### WHAT TO PRODUCE
Each entry below must be repeated exactly. Leave the pictures out of it.
#### SOURCE DATA
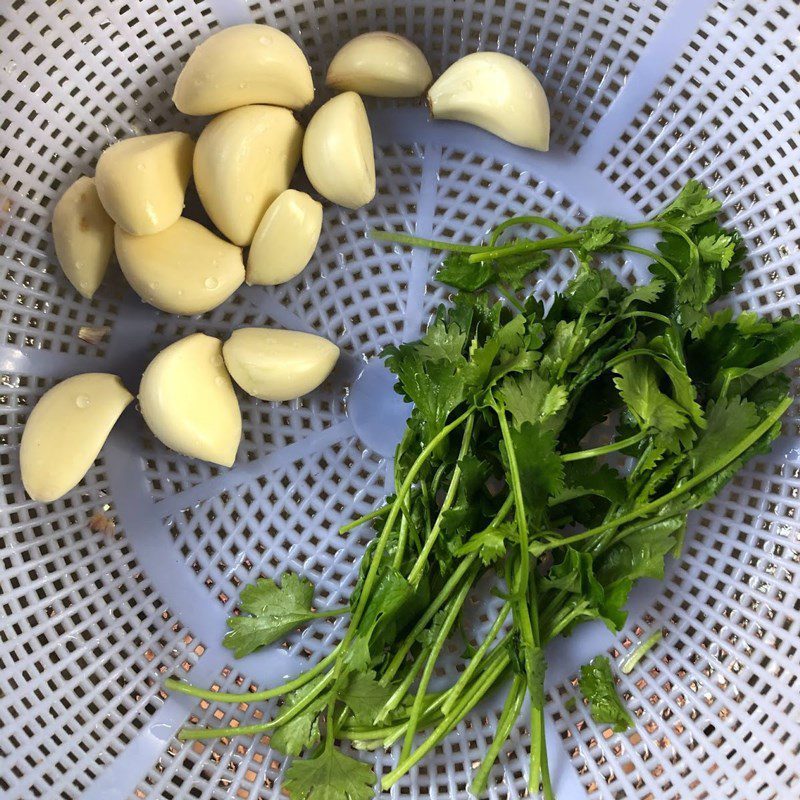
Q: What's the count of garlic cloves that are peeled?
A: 12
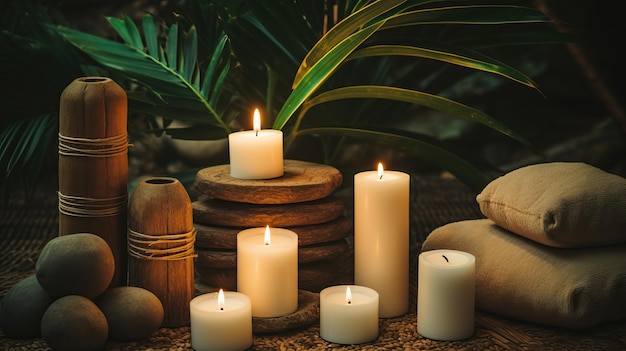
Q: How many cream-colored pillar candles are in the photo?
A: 6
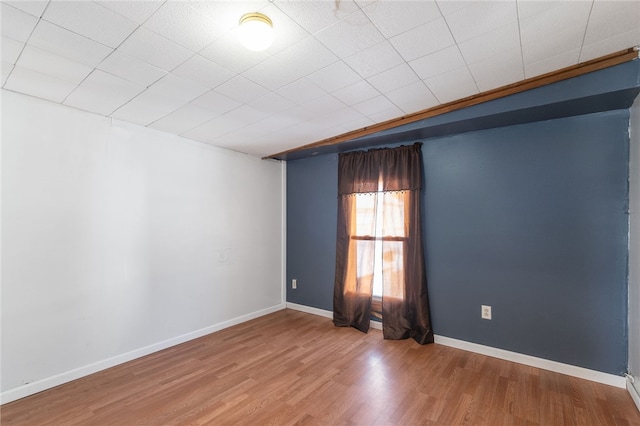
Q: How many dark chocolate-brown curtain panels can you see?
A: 2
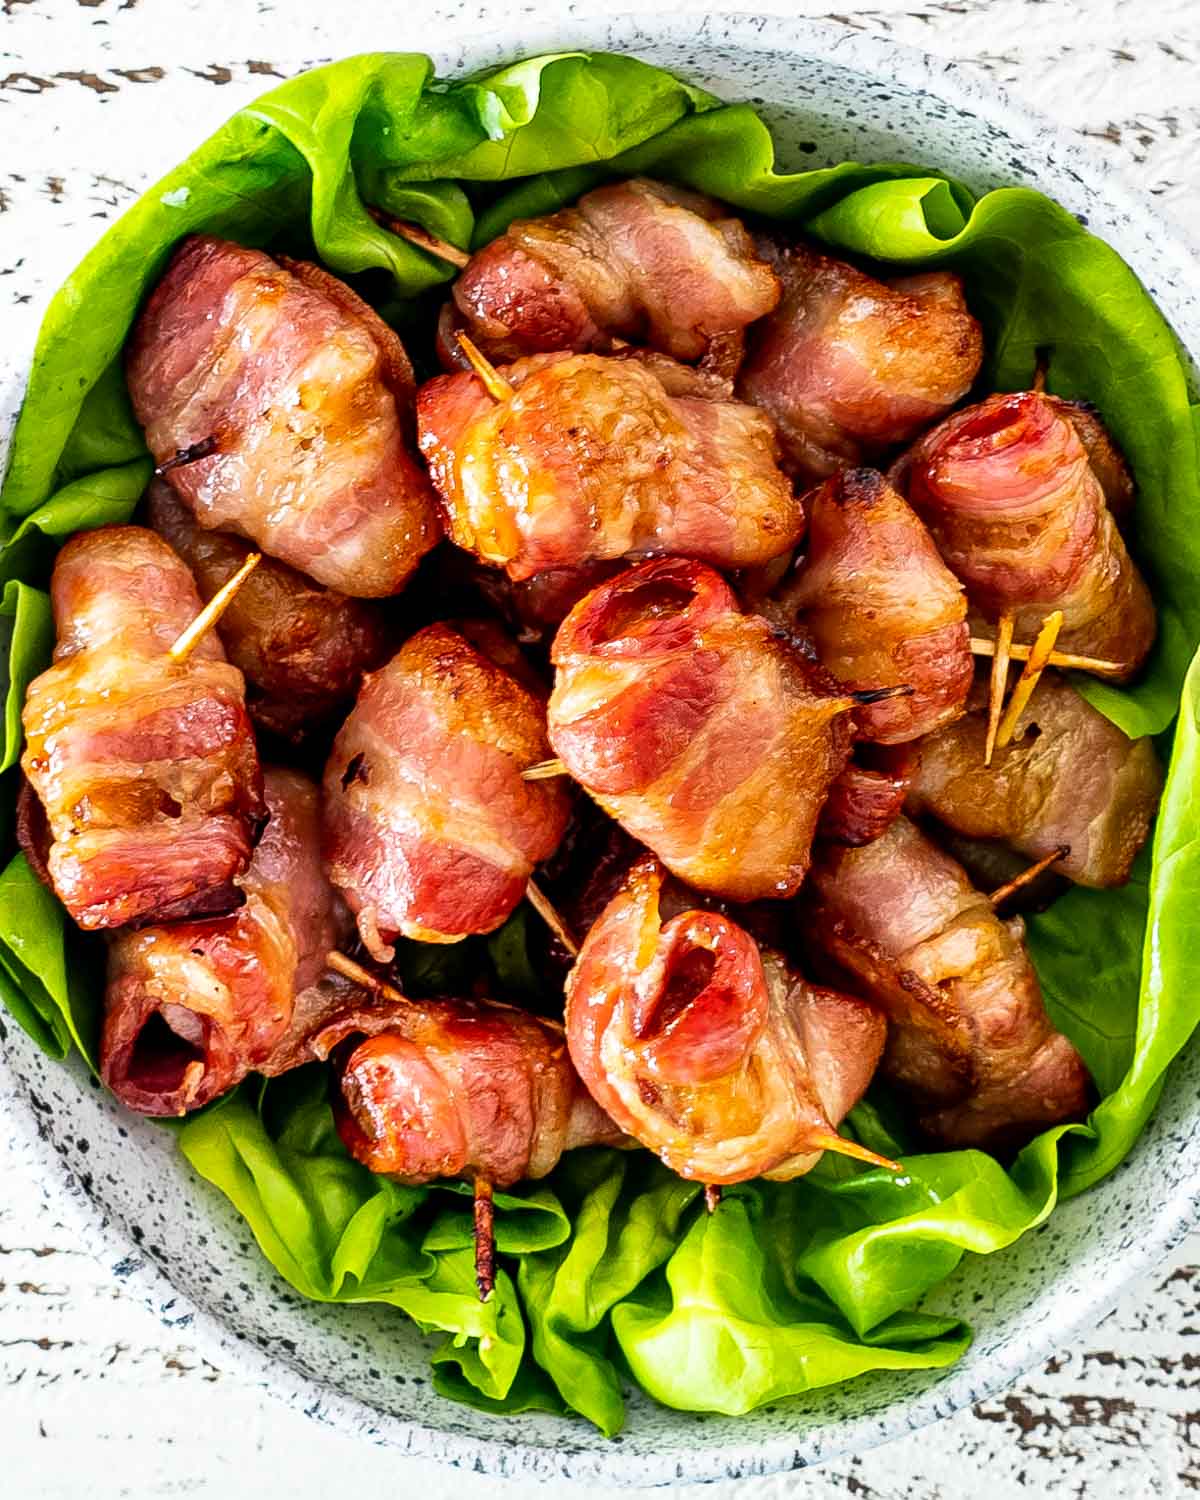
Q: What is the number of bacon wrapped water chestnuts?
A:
########
### RESPONSE FOR THIS EXERCISE
Q: What's the count of garlic cloves that are peeled?
A: 12
Q: How many cream-colored pillar candles are in the photo?
A: 6
Q: How many dark chocolate-brown curtain panels can you see?
A: 2
Q: What is the number of bacon wrapped water chestnuts?
A:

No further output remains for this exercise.